Why organizations fail to develop great volunteers? Here’s the top 10 reasons why organizations fail to develop a great team of volunteer leaders.
1. A lack of vision
If you think volunteers can’t do anything important then you have no vision for the power of internally motivated, passionate people changing the world. Your vision of what the future can look like with a team of “free” leaders must change.
2. No plan
Developing great volunteers requires advanced planning. I will beat this drum until I die, as I will that you need to read the E-myth to help you figure out the bigger picture.
3. No Structure
One man or woman can not effectively lead an army by themselves. Think terms of teams with a ratio of 1 to 6. For every 6 volunteers you have you will need a leader in their midst, guiding the efforts, helping the whole to go in the same direction.
4. They take anyone
Don’t be mistaken. Just because people are volunteering doesn’t mean that you can’t be selective. Joining a team must come with a minimum standard of excellence, skills, character, chemistry and all the other things that you would look for as you build an awesome team.

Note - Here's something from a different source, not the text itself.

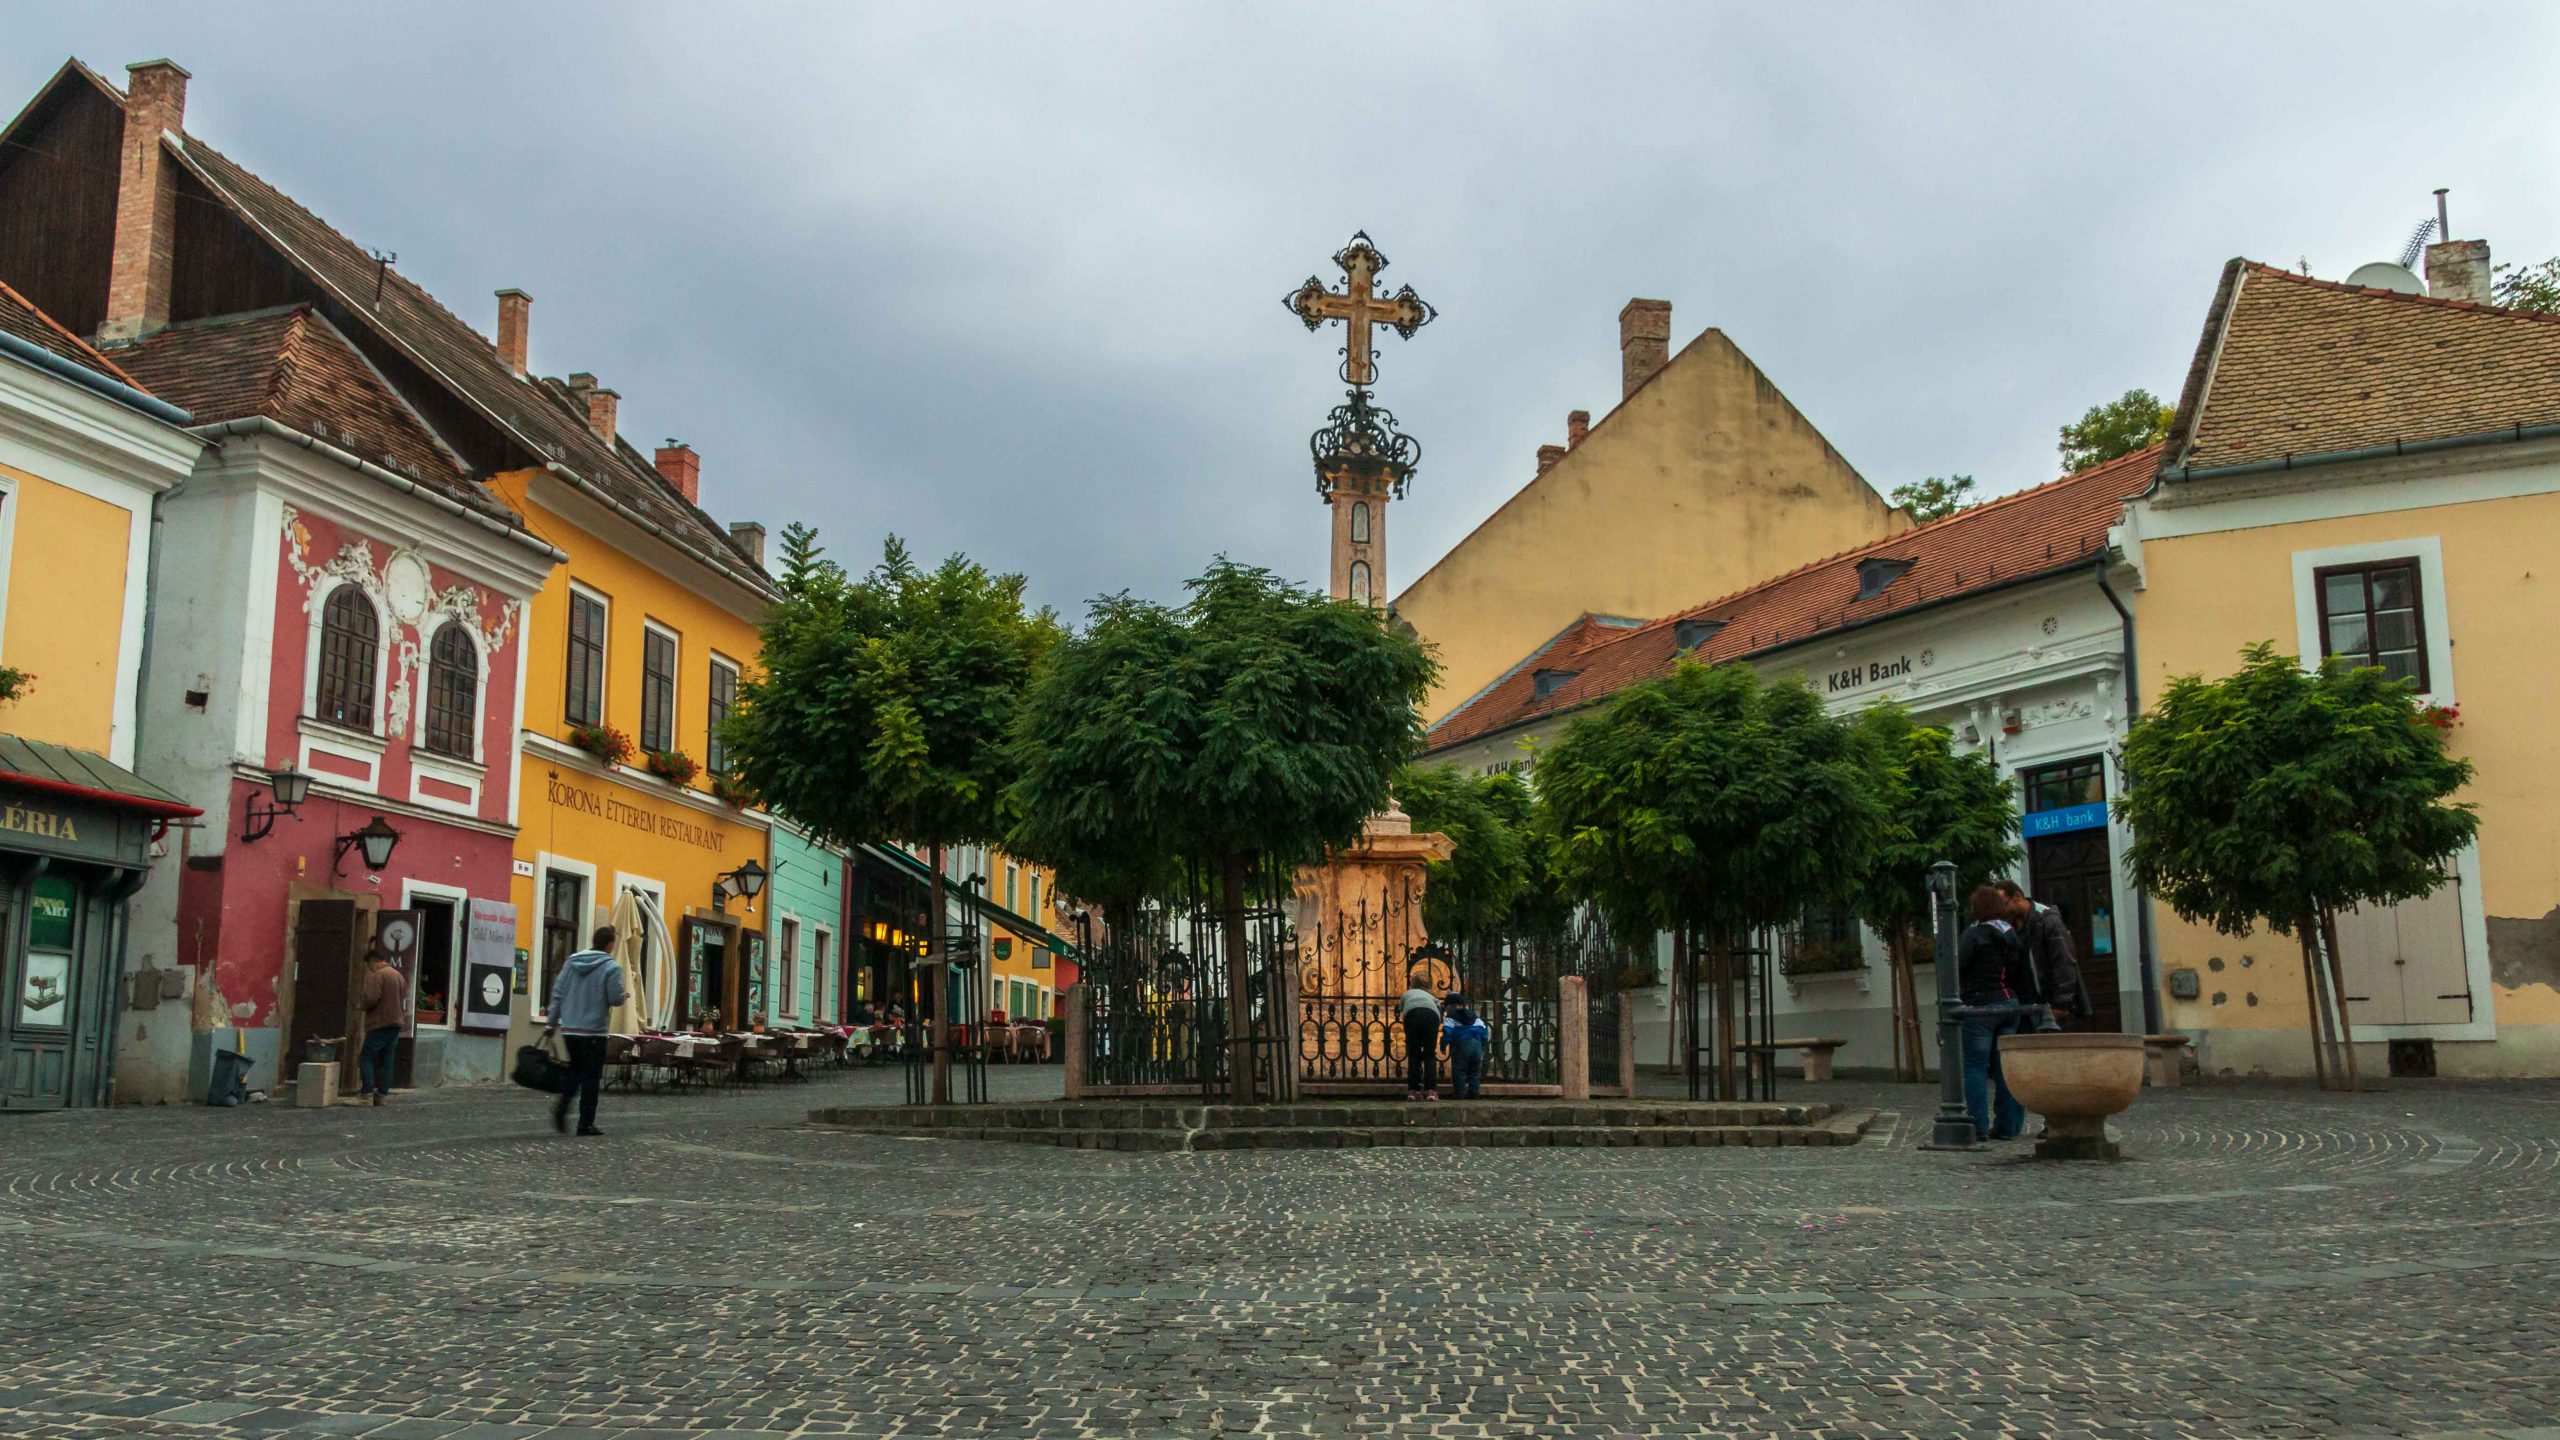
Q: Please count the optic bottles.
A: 0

5. They give out crap jobs
If interns get photocopy jobs, then volunteers are the ones asked to clean the bathrooms. This is such a piss poor approach and you will never attract top talent with this mentality. Do NOT be afraid to create genuine, meaningful leadership posts for volunteers. Your best volunteers will be top flight professionals who will actually be more talented than you so let them lead meaningful endeavors!
6. Eyes shut
Most organizations don’t keep their eyes open for leaders, and instead, they rely on recruiting volunteers with forms, webpages and please for “help”. This will not work. The very best leaders need to be recruited through relationships. You can’t retract into your organizational bubble and expect talent will find you.
7. No investment
People are people and should be valued as such. You are not a leader because of position but because of influence. Volunteers need encouragement, inspiration, and connection. These things come from you when you invest back into them. Don’t get caught up in the work, but rather get caught up in serving your best volunteers.
8. Lack of training
Showing a volunteer what to do on the day they show up doesn’t constitute training. Sure, hands on training is great, but simple questions like “how, why, best practices, and goals” all need to be addressed up front as much as possible. Training alleviates fear and builds confidence.
Volunteers are a consumable resource. The highest impact volunteers have very busy lives. Most of them will have 40-60 hours of their week already spent before they participate with you… You must keep this in mind. Plan ahead. Be ready. Make each hour that a volunteer is serving with you count.
10. High rates of staff turnover
Every time the key leader in the organization leaves and a new person comes in, you might as well expect that about 50% of your volunteers will leave within the next 12 months. Volunteers are motivated by missional impact and relationship with the leadership of your organization.
Don’t let reasons be why your organizations fail to develop a great team of volunteer leaders.